La coordination provinciale de la Société Civile du Congo (SOCICO/Nord-Kivu) monte au créneau pour dénoncer de graves dysfonctionnements dans le fonctionnement de la justice à Butembo et Beni. Dans une déclaration rendue publique ce jeudi 24 juillet 2025, la SOCICO réagit aux alertes lancées par plusieurs organisations de défense des droits humains concernant le comportement de certains magistrats et des procureurs près les tribunaux de grande instance (TGI) de ces deux villes.

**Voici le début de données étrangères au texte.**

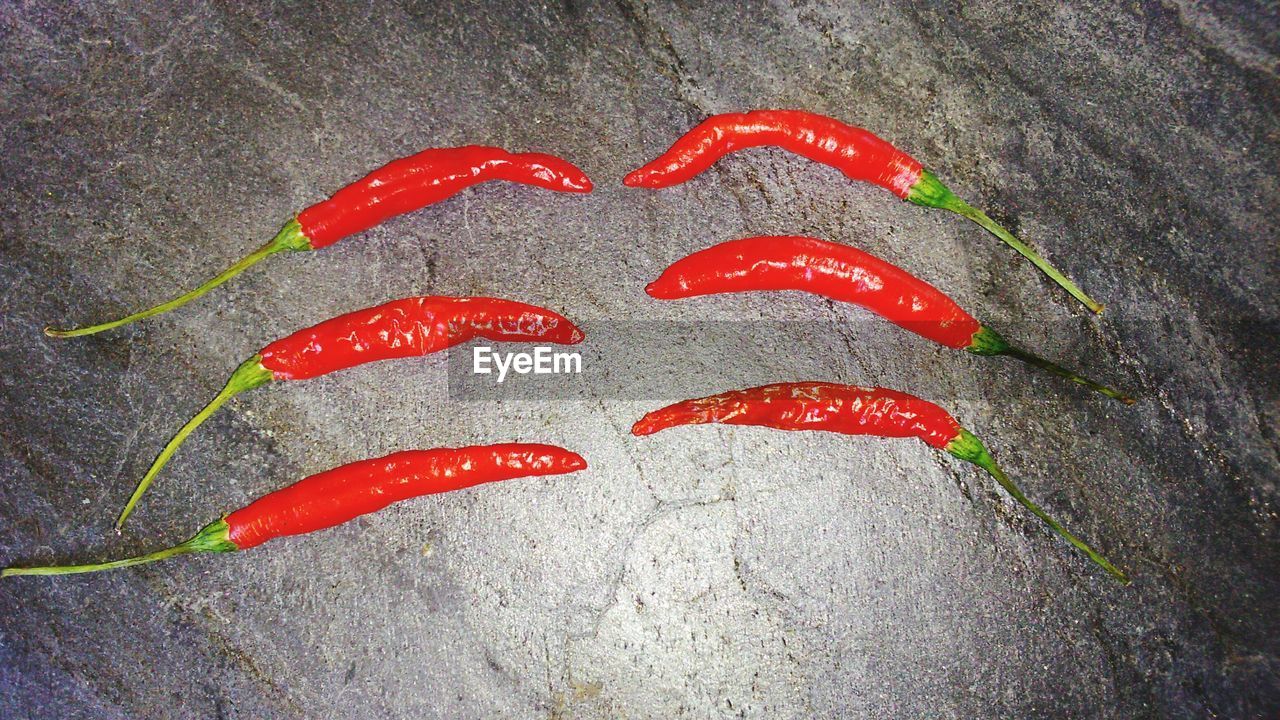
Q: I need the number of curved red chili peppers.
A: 6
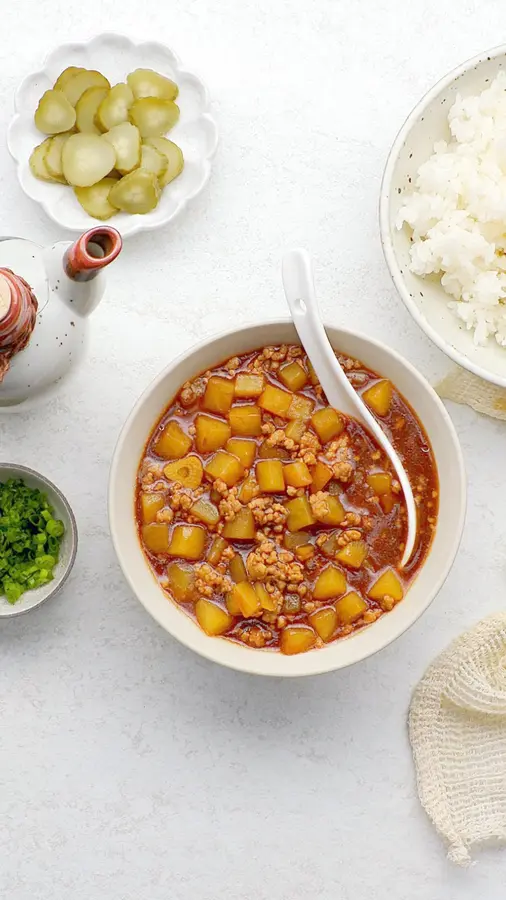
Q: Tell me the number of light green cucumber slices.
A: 15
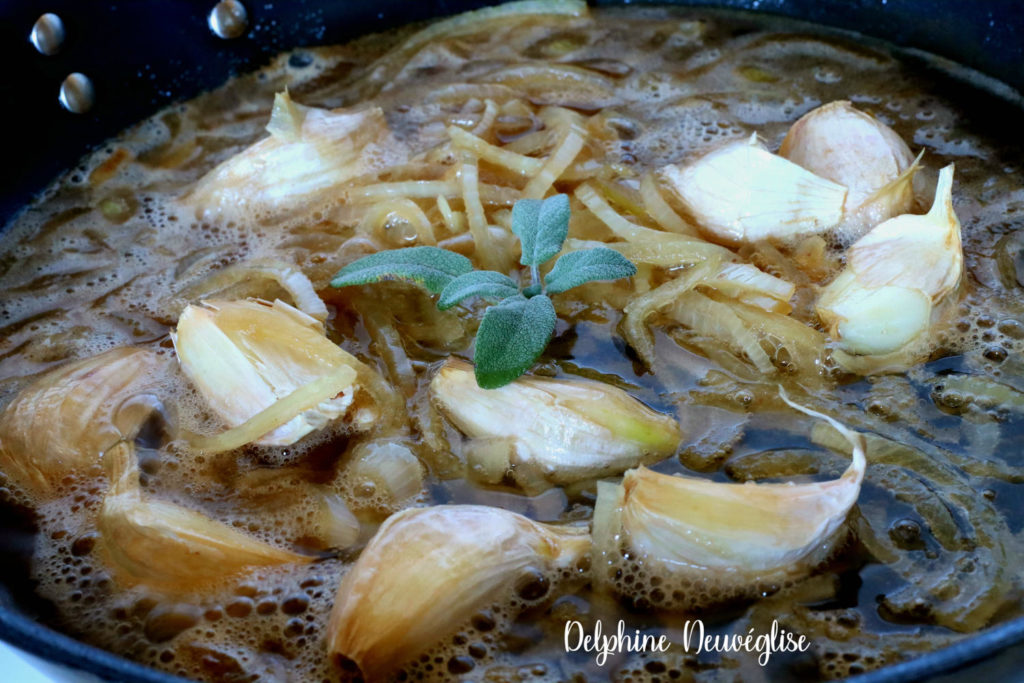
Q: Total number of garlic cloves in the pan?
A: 10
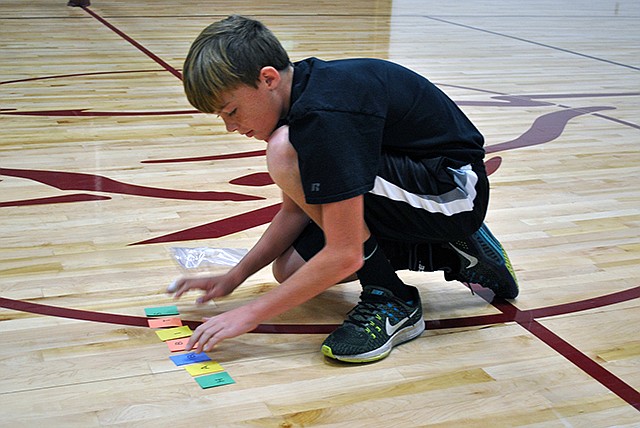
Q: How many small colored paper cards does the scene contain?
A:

Ces magistrats sont accusés, entre autres, d’arrestations arbitraires, de non-respect des procédures légales, d’exiger des amendes transactionnelles illégales, de corruption, de traitement discriminatoire et d’interprétations abusives de la loi.
Face à la gravité de ces accusations, la SOCICO plaide pour une justice équitable, impartiale et respectueuse des droits humains. Elle formule plusieurs recommandations clés :
1. La mutation des deux procureurs mis en cause vers d’autres provinces ;
2. La mutation des magistrats concernés, surtout ceux ayant exercé plus de cinq ans dans la même entité ;
3. Une collaboration plus étroite entre les magistrats et les ONG de droits des humains, conformément à la loi Numéro 23/027 du 15 juin 2023 ;
4. L’abandon de tout projet visant à suspendre ou entraver les activités des ONG de défense des droits de l’homme à Beni et Butembo en violation de la loi sur les associations ;
Il faut préciser que cette déclaration a été signée par le point focal provincial de la société du Congo au Nord-Kivu, Etienne Amani Kasiki.